START SOURCE RECORDS
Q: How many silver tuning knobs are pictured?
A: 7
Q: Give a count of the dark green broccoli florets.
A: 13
END SOURCE RECORDS
START SOURCE RECORDS
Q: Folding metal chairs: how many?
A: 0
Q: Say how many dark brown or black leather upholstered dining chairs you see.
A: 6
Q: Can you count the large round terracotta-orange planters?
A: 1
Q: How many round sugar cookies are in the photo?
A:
END SOURCE RECORDS
START SOURCE RECORDS
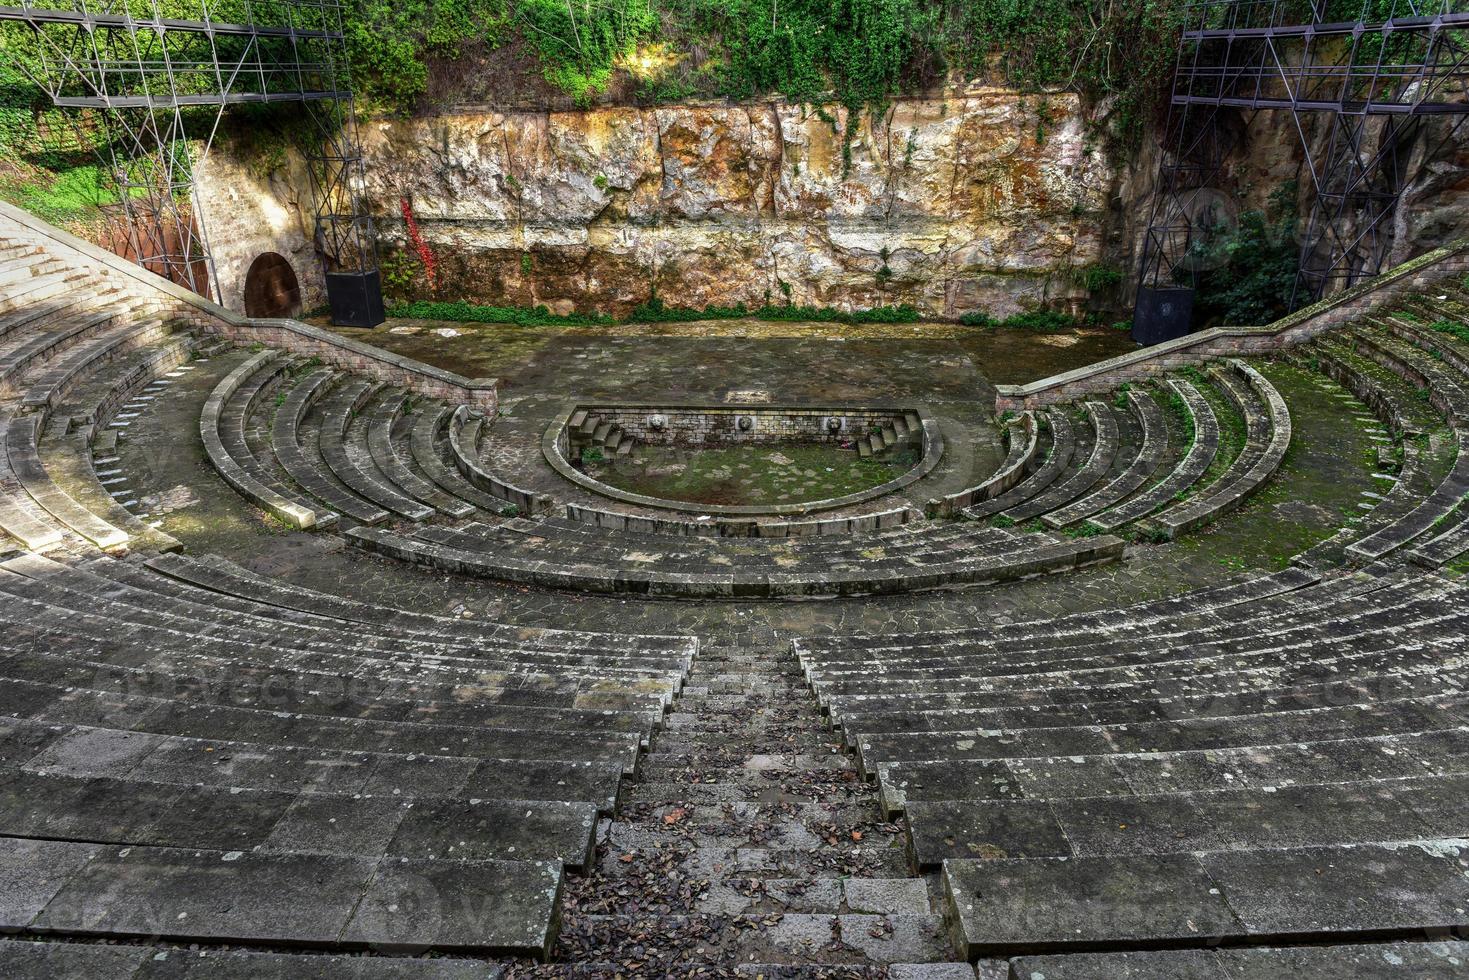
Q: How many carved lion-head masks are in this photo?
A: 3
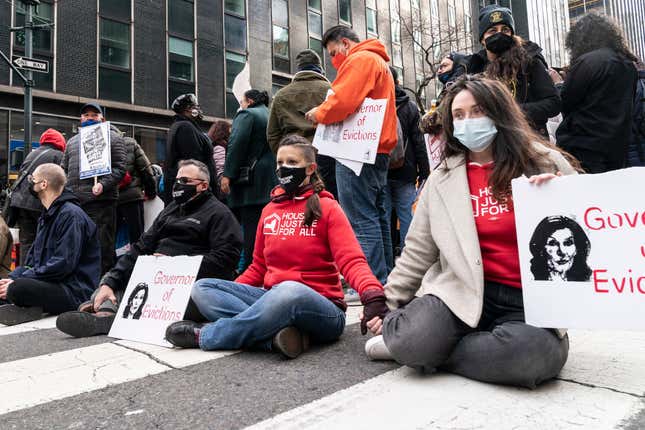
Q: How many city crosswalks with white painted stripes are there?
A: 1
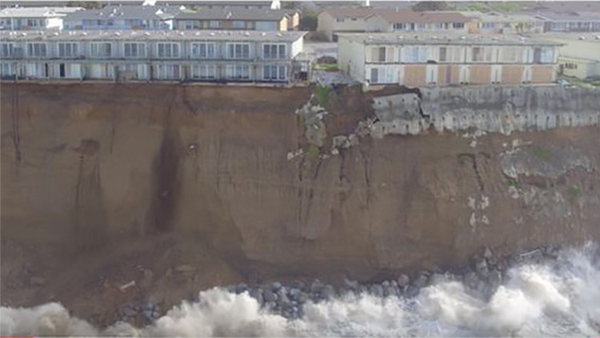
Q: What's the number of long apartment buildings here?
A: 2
END SOURCE RECORDS
◆ TASK STATEMENT
Each line above that has the word "many" should be copied.

◆ EXERCISE RESULT
Q: How many silver tuning knobs are pictured?
Q: Folding metal chairs: how many?
Q: Say how many dark brown or black leather upholstered dining chairs you see.
Q: How many round sugar cookies are in the photo?
Q: How many carved lion-head masks are in this photo?
Q: How many city crosswalks with white painted stripes are there?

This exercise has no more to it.